Assigned task: The answer must be a single number: how many lines of the entries below include "like".

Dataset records

++++

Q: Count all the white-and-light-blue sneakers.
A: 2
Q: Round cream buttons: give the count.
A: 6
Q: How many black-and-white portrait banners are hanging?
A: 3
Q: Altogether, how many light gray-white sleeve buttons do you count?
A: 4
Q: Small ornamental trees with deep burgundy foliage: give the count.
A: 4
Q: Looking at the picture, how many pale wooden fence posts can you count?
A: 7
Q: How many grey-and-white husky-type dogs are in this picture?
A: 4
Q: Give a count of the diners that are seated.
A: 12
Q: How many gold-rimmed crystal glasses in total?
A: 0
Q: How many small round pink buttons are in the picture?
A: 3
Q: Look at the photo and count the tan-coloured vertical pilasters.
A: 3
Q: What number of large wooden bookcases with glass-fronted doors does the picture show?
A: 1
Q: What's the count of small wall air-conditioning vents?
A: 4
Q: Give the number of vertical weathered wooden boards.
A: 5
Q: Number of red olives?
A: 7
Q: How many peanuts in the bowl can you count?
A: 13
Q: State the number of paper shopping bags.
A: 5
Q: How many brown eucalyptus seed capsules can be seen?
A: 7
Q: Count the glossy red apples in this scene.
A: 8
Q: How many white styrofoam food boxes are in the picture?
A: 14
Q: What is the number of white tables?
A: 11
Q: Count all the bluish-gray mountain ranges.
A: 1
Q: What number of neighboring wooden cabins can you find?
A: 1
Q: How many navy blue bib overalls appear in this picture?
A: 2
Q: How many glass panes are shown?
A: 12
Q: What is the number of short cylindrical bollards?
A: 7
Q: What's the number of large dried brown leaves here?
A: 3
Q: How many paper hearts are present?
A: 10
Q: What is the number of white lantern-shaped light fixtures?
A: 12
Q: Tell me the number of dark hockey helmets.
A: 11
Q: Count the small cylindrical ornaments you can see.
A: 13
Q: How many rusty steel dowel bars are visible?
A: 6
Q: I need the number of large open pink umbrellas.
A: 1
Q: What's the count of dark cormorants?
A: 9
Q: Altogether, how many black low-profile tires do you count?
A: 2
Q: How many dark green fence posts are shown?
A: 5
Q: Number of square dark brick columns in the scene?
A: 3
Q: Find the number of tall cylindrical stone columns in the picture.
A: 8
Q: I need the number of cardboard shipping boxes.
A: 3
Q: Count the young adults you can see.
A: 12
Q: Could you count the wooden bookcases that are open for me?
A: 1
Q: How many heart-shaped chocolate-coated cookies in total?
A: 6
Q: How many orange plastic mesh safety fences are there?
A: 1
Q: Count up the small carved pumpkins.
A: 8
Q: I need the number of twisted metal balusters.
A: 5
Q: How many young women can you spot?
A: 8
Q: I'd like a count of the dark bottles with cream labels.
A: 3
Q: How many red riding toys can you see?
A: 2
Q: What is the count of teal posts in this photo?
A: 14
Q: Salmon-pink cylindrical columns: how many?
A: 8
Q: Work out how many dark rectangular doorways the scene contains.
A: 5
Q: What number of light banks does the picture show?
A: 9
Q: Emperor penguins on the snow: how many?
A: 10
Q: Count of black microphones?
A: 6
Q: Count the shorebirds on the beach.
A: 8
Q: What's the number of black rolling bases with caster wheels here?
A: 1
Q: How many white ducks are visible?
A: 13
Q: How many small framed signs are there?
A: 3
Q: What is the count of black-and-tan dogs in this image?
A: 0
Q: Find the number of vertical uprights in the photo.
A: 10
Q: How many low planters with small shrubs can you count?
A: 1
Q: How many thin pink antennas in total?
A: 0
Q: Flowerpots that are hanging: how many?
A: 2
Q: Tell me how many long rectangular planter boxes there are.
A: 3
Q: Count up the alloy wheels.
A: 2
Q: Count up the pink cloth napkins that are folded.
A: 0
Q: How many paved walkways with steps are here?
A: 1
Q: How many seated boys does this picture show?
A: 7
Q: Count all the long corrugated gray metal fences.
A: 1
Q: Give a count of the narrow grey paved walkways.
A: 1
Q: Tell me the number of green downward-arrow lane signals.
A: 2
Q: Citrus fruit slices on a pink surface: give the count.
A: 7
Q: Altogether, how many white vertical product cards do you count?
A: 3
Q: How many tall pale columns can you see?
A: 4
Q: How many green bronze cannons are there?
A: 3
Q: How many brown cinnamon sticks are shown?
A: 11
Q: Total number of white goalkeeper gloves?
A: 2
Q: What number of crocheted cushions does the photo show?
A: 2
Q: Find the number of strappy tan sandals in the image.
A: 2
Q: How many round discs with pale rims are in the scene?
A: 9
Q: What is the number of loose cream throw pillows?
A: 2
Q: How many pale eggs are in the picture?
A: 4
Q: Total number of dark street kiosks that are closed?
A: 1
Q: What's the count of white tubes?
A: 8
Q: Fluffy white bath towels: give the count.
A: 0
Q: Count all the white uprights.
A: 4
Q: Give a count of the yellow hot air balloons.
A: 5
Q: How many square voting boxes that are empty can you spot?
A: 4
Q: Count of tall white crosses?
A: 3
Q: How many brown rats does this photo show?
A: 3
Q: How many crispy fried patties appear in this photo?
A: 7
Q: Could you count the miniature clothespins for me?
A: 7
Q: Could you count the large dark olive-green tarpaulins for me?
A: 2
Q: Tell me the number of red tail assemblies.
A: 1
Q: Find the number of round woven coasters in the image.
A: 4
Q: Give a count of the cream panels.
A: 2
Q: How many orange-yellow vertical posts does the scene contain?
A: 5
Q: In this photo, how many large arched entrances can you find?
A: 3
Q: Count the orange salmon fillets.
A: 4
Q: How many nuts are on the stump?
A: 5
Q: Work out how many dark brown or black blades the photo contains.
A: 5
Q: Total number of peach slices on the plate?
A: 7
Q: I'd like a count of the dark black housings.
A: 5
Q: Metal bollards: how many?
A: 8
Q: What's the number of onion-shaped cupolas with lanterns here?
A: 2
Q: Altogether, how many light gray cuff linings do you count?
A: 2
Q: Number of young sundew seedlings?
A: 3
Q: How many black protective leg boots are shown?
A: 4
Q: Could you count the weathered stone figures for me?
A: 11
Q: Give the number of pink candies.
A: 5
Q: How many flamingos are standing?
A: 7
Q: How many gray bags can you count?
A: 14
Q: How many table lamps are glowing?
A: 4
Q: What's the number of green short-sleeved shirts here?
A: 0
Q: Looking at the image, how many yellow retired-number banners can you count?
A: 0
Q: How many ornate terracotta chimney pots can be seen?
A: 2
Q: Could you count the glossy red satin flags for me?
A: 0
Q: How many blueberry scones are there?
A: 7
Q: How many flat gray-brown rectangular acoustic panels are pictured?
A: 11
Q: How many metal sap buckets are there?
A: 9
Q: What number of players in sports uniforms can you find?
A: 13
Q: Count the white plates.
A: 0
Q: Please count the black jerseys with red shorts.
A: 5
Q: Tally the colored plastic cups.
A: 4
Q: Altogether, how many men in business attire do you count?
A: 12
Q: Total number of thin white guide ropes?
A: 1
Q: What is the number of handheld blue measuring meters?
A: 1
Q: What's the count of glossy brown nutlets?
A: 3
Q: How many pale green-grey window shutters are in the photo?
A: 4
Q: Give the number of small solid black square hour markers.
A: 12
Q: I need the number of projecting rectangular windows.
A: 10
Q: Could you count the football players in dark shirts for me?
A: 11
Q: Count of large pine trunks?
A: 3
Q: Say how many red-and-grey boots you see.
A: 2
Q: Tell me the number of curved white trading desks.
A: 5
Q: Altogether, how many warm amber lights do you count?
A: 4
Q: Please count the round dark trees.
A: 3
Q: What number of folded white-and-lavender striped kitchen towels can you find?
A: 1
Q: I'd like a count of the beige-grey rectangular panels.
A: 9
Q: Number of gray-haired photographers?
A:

++++

Exercise result: 3